### Exercise description
Without the images, print all the entries below exactly as given.

### Entries shown

===

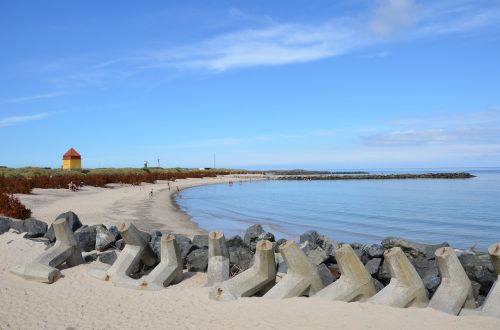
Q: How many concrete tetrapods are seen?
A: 10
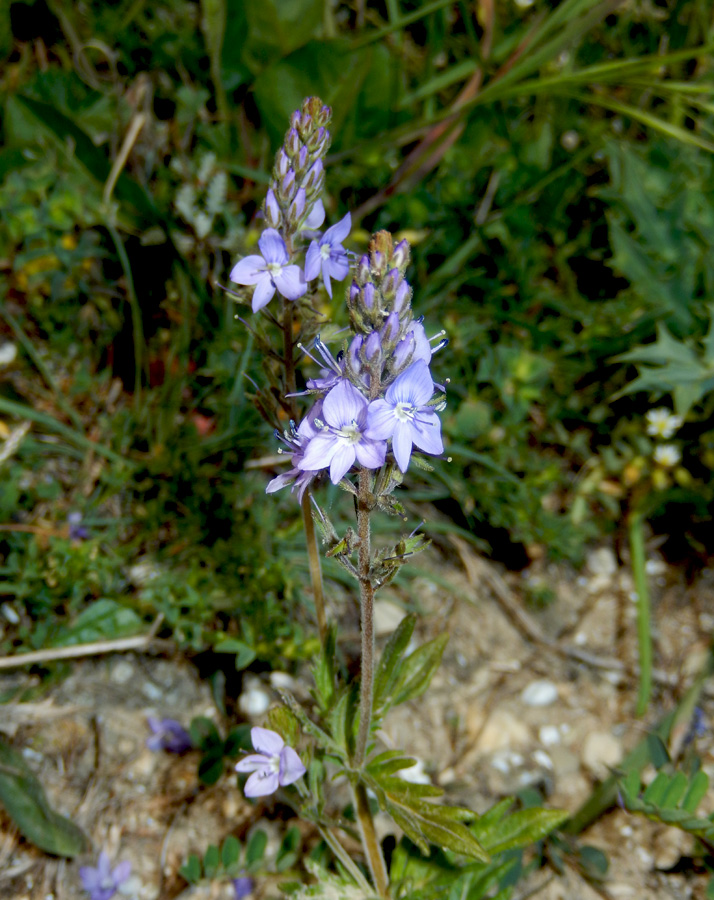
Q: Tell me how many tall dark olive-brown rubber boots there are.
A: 0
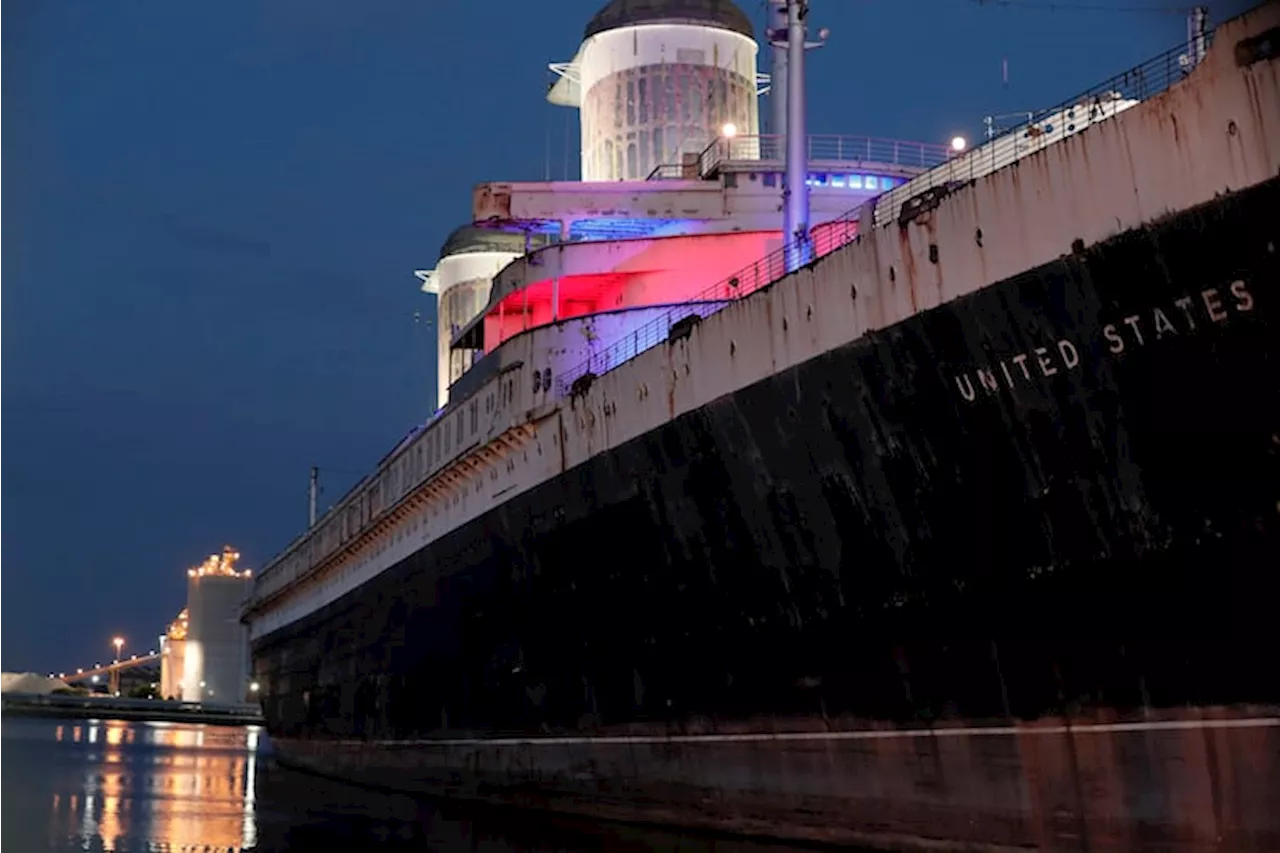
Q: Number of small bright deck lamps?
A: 2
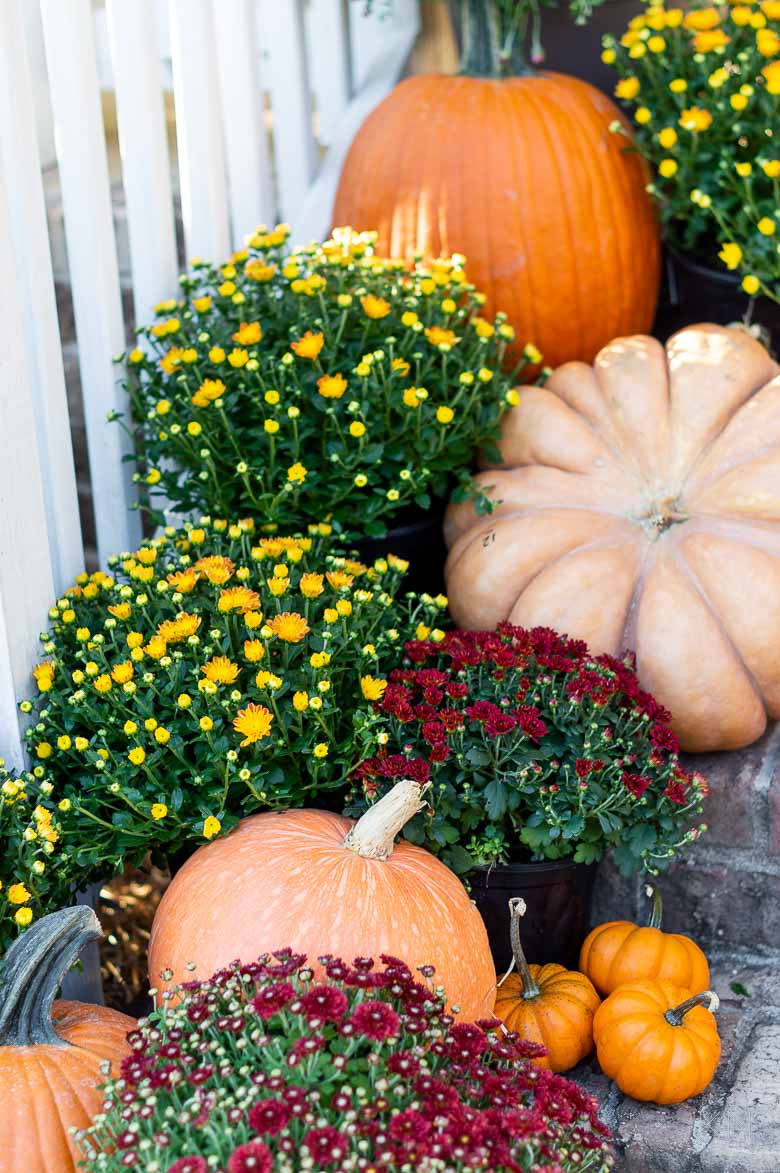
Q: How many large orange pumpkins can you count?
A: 3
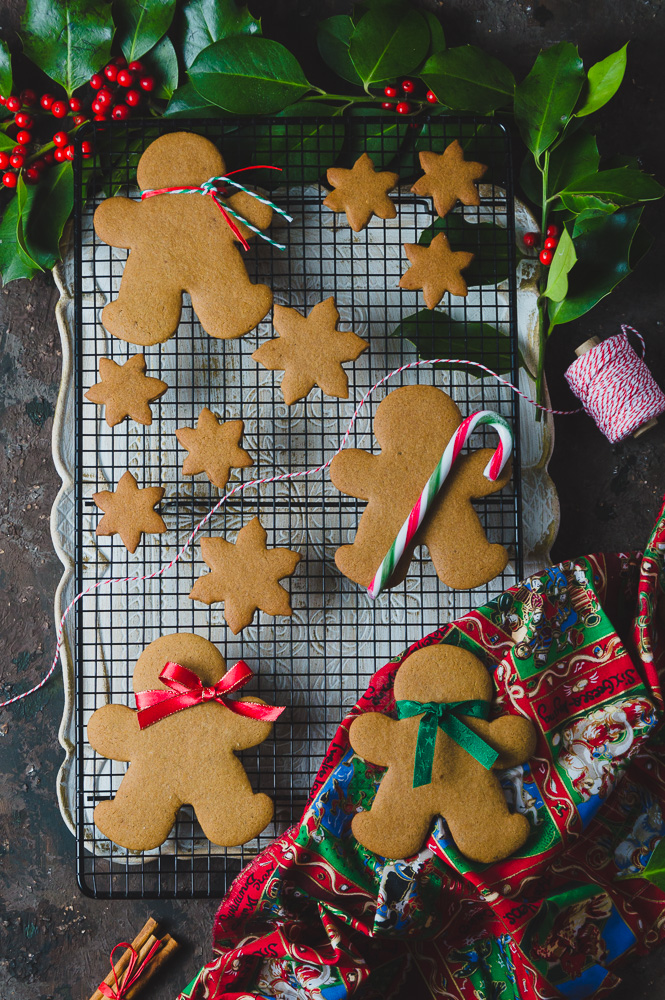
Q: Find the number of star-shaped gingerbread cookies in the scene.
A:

===

### Reply
Q: How many concrete tetrapods are seen?
A: 10
Q: Tell me how many tall dark olive-brown rubber boots there are.
A: 0
Q: Number of small bright deck lamps?
A: 2
Q: How many large orange pumpkins can you count?
A: 3
Q: Find the number of star-shaped gingerbread cookies in the scene.
A:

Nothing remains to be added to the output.